In order to make my son feel included, I directed his attention to the wall of stars to our left. Each star contained a student's name as well as the name of the teachers. His wasn't there.

Come on, people, I thought to myself, STEP UP YOUR GAME! Kids are involved, here!

Thankfully, we were noticed by the person who will serve as our son's aide for the school year. I shook her hand, looked into her eyes and thought about the 45 minutes which I fought for the need of her presence in our son's day when we were negotiating his individualized educational plan a few months ago.

She was my hard-won victory, intended to be my eyes and ears and his protector during his days at school. I hoped the other children didn't laugh at him for needing a helper...

He so far has a special chair--a ball that will help in to get out his wiggles but still remained seated during his day. And, after testing it, he found his new teacher and ran over to say hello to her. He looked excited to be there.

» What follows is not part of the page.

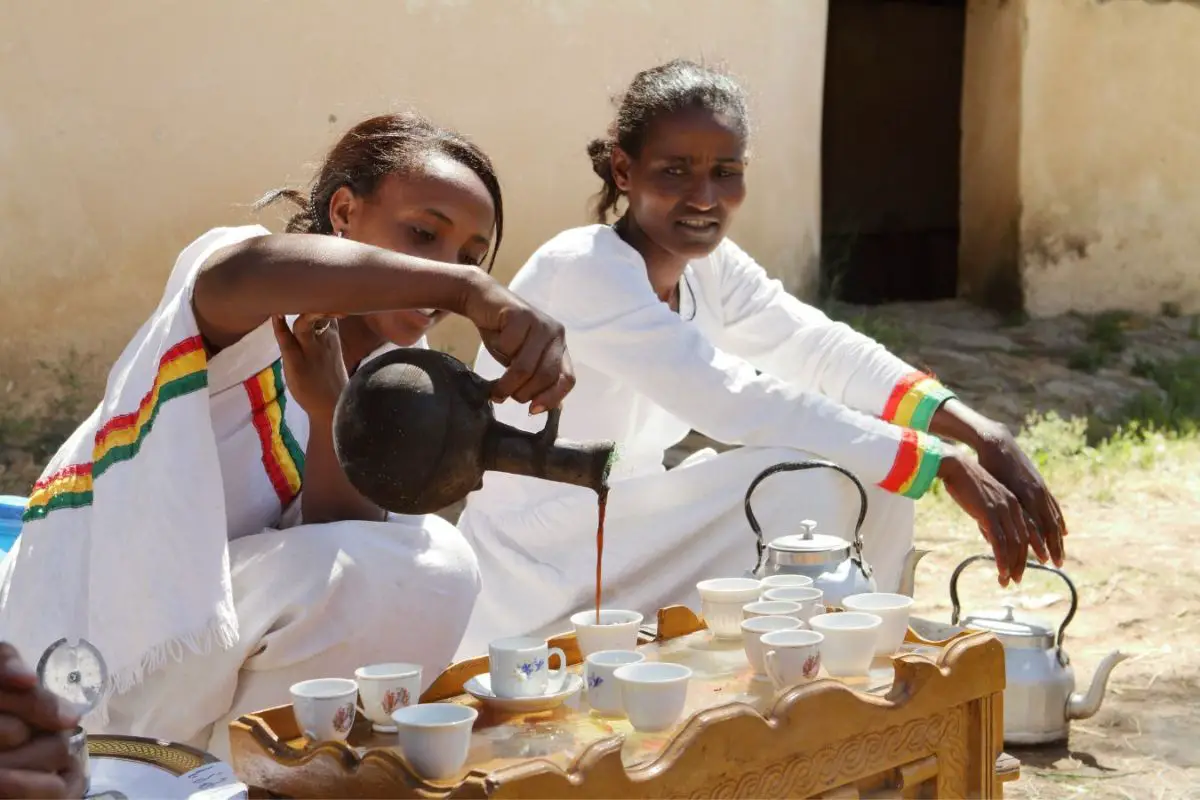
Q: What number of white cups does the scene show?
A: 15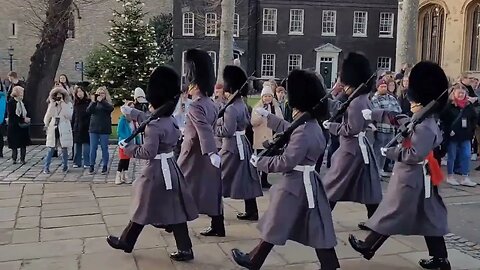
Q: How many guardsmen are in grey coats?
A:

As he and his aide ran to the playground along with the other kids, the parents remained in the classroom for a Power Point presentation of the teacher, the upcoming year's curriculum, what a typical day is in this class and what is expected of each child.

No parents were visiting, introducing themselves or saying hello. It certainly wasn't a meet n' greet, for some reason.

The lights went out. The presentation began. And, as I sat there, on our son's bouncing ball seat listening to the expectations of the children, my heartbeat began to quicken. To see what each child would be expected to do alone--particularly in our son's areas of weakness--put a lump in my throat.

The day...the kids...the curriculum....the pace....it all seemed so...FAST. The parents, like the kids, have been at this for a number of years now. They know the drill. They sit. They listen. For the most part, they do as they are told. And, they have friends.

Our son lacks everything on that list. And, he's coming in as an outsider.

As the pace of the classroom moves on, I could just visualize our son struggling to keep pace, seeing that he was not keeping pace, recognizing that his peers KNEW that he was not keeping pace.

Dear Lord, PLEASE do not let his peers tease him for not keeping pace. Please, no more bullying.

I spent so much time this past spring/summer erasing the damage that had been done at his last school from peers that laughed at his inability to socialize, answer to social cues, follow the curriculum, or organize his work space. He became such a bundle of nerves that he started to develop obsessive compulsive disorder.

And, he kept most of the anxiety to himself. He didn't want to let me down. He didn't want to tell anyone that he was failing.

There was little in the power point presentation that felt encouraging, and, as much as I tried to fight it, tears welled in my eyes. Oh, yeah, that's a great way to start the year. The new mom of the new kid. Soon they will all find out that he has special needs and she's likely psycho.

I reached in my purse in the dark for a tissue and quietly dabbed at my eyes and nose. By the end of the presentation, I had used four.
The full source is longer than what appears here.